"I don't think Meghan will ever come back to this country, and I think this is a very good excuse for not coming back. I don't think realistically (Harry) expects to win this case," expert Phil Dampier told The Sun. "Getting his protection reinstated would set a precedent and so it gives them the perfect opportunity to say we can’t come to the Platinum Jubilee celebrations. Harry might come over, but it gives Meghan a good excuse not to come and also not to bring the children."
Dampier previously told The Royal Observer that he believes the former actress, 40, has no desire to see Harry's brood again.
"The popularity of Harry and Meghan has plummeted on this side of the pond, and there would be a genuine danger that they could be abused in the street if they met members of the public," he wrote.
The red-headed prince wants to return home, but he needs to keep his wife and kids — Archie, 2, and Lilibet, 7 months — safe.
"Prince Harry inherited a security risk at birth, for life," a statement began. "He remains sixth in line to the throne, served two tours of combat duty in Afghanistan, and in recent years his family has been subjected to well-documented neo-Nazi and extremist threats. While his role within the Institution has changed, his profile as a member of the Royal Family has not. Nor has the threat to him and his family."

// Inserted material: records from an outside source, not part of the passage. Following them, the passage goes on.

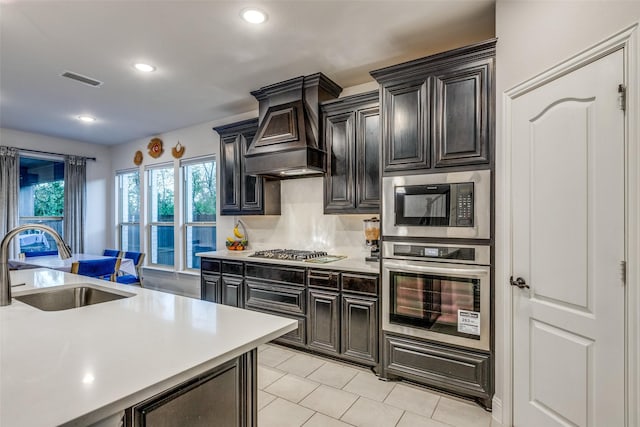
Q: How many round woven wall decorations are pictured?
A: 3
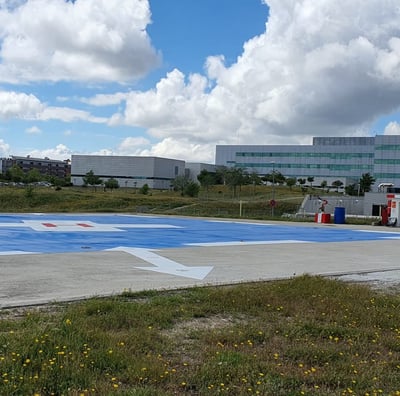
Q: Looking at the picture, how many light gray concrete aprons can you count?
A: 1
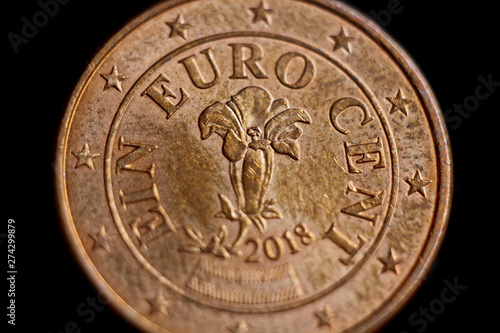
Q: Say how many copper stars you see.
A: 12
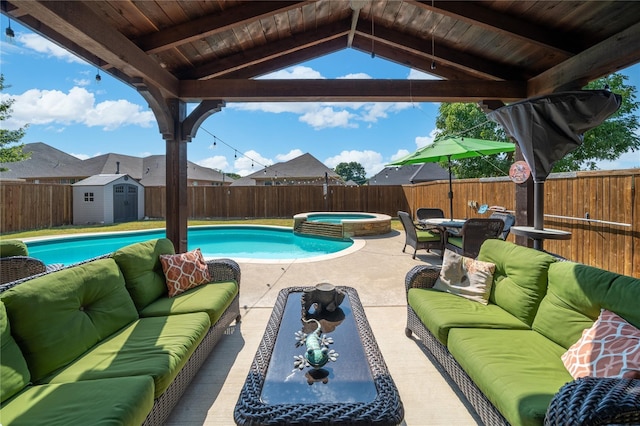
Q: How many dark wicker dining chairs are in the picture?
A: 4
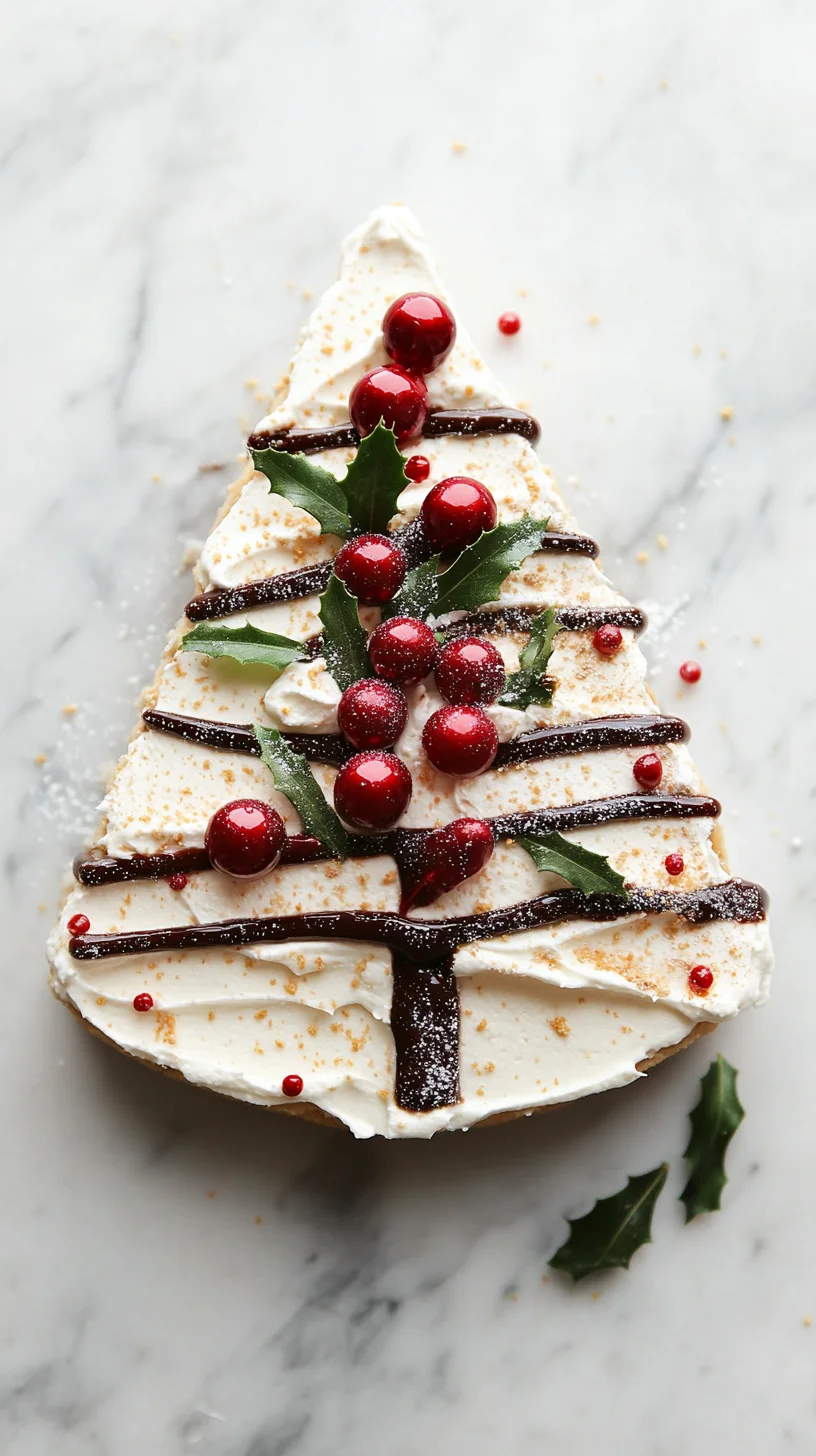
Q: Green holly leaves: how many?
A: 11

The statement continued, "The Duke and Duchess of Sussex personally fund a private security team for their family, yet that security cannot replicate the necessary police protection needed whilst in the U.K. In the absence of such protection, Prince Harry and his family are unable to return to his home. The Duke first offered to pay personally for U.K. police protection for himself and his family in January of 2020 at Sandringham. That offer was dismissed. He remains willing to cover the cost of security, as not to impose on the British taxpayer. As is widely known, others who have left public office and have an inherent threat risk receive police protection at no cost to them."